## WHAT YOU HAVE TO DO
Collect the lines of the entries where "does" shows up.

## STUDY MATERIAL

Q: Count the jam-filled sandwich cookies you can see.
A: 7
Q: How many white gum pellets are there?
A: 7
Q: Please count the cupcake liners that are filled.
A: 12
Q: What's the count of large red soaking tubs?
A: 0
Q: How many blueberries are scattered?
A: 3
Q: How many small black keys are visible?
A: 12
...
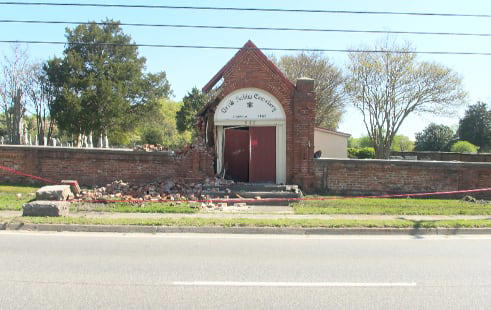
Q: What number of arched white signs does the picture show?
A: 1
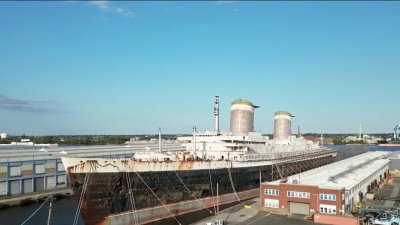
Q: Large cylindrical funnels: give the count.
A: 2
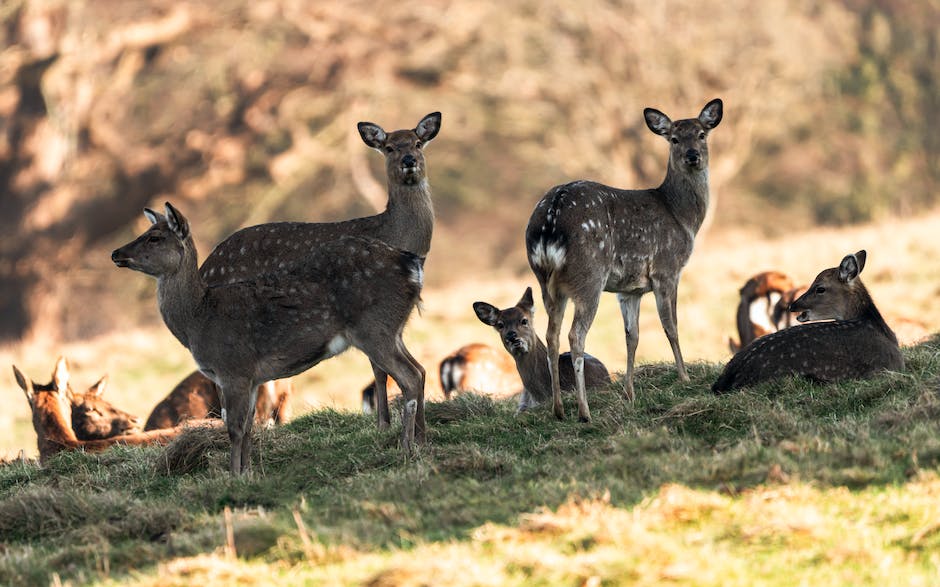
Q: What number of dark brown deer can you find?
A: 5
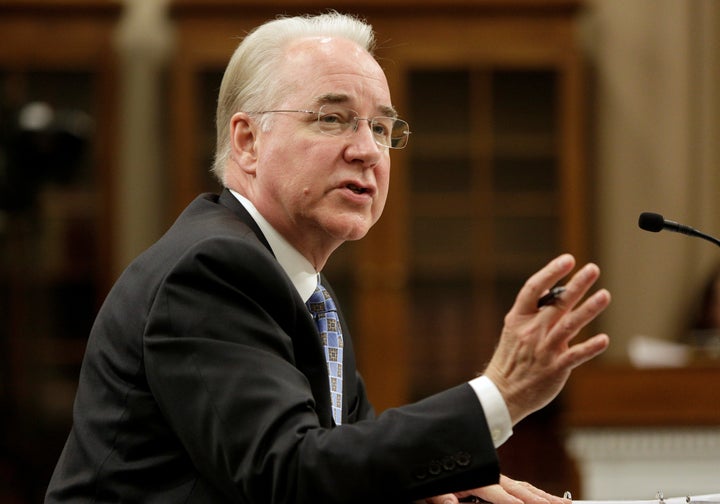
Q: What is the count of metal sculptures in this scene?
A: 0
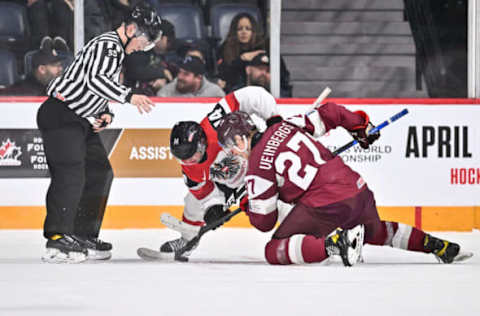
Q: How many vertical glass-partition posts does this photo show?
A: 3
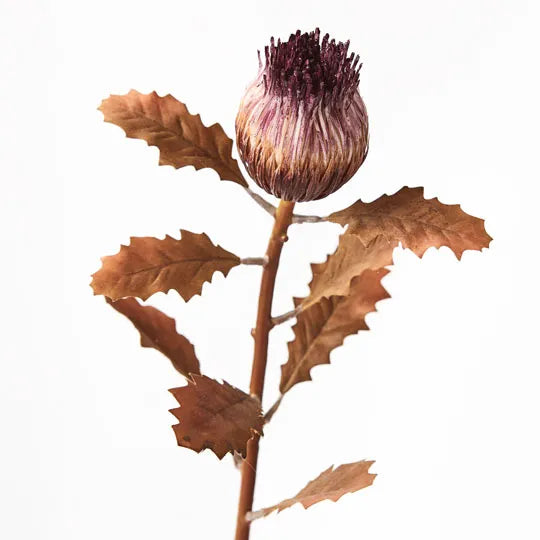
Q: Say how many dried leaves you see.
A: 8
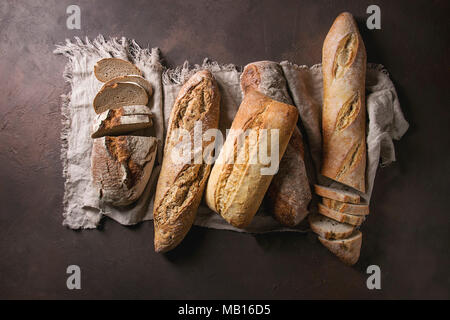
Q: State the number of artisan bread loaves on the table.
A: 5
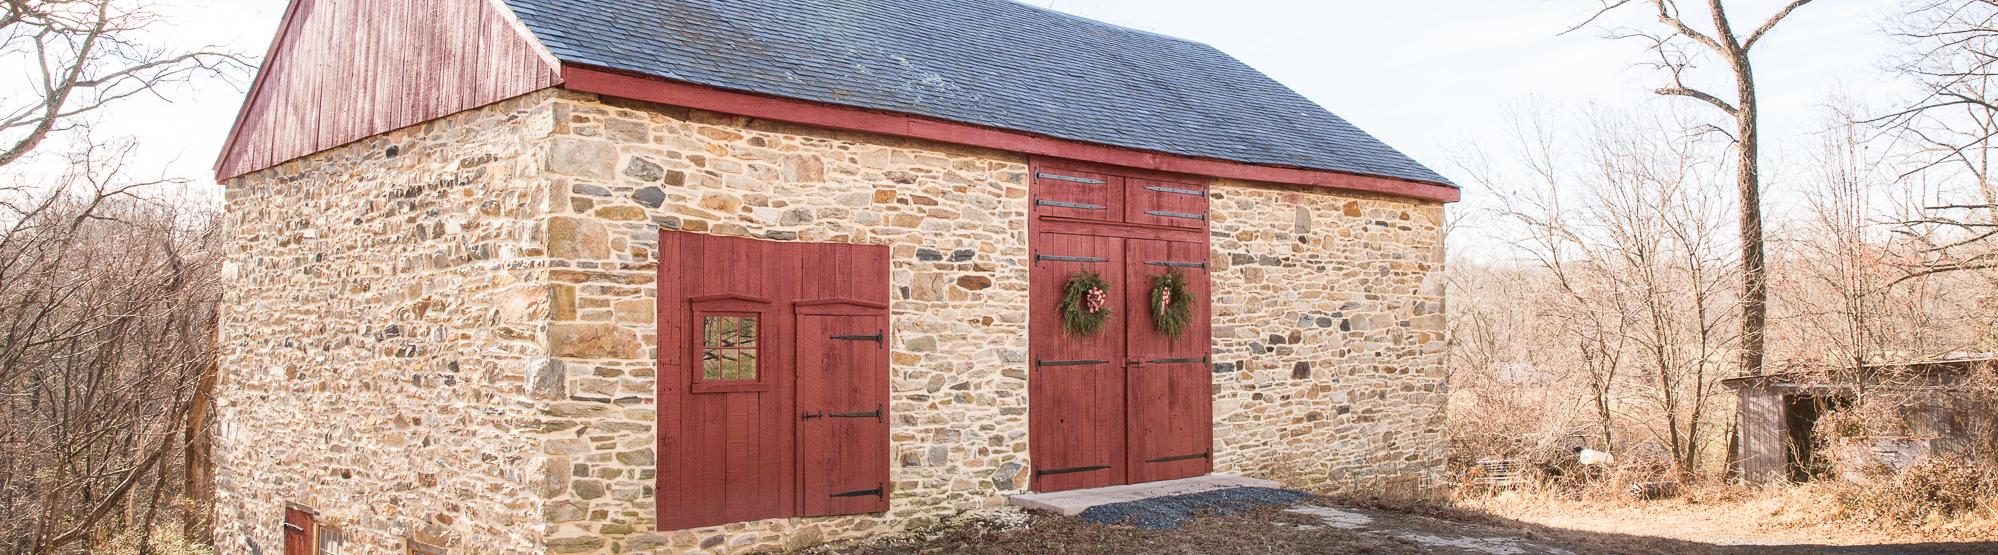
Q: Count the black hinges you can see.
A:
* * *
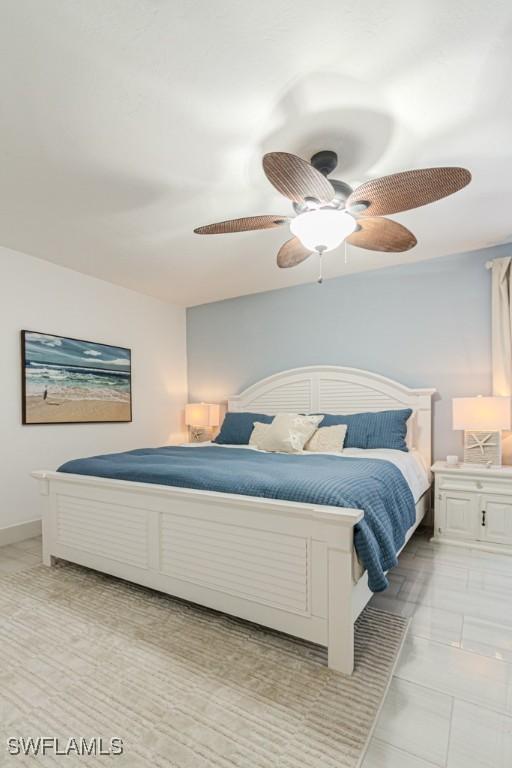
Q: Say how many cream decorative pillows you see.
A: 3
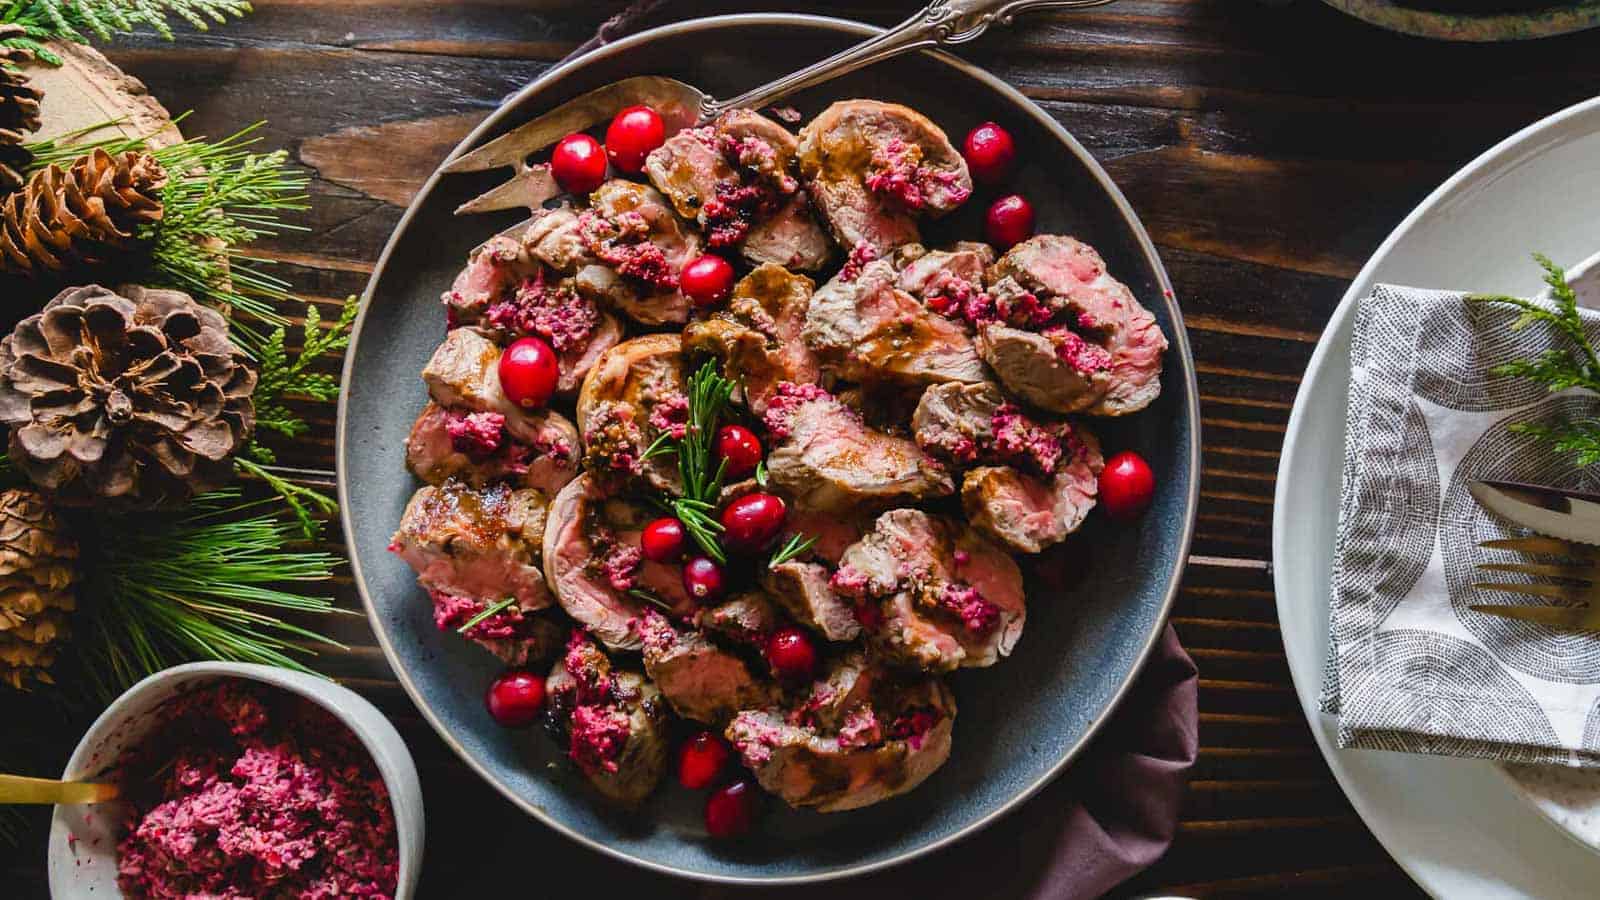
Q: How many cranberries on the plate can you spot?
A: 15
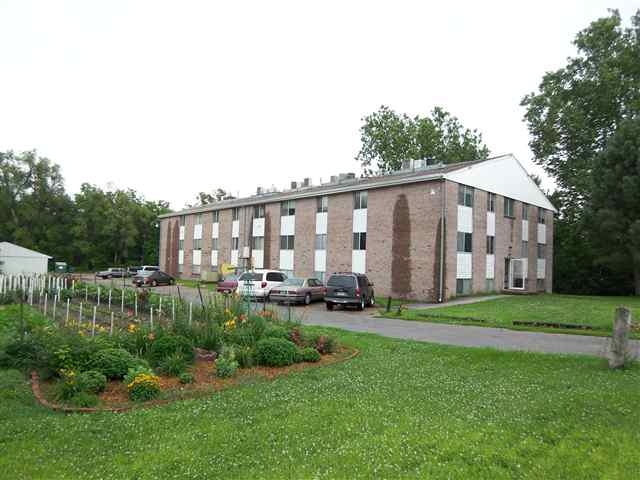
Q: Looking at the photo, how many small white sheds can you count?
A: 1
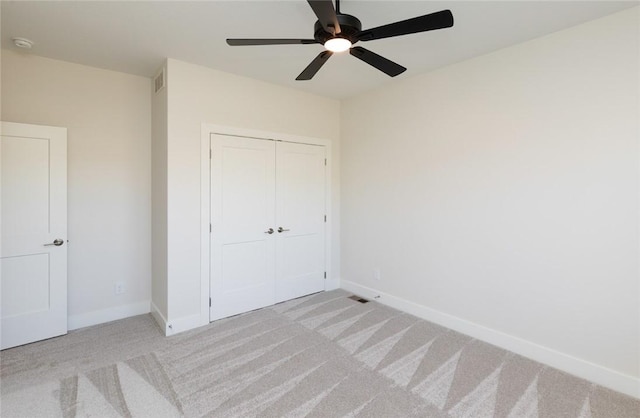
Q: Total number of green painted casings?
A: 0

## RESULT FOR THIS EXERCISE
Q: What number of arched white signs does the picture show?
Q: How many vertical glass-partition posts does this photo show?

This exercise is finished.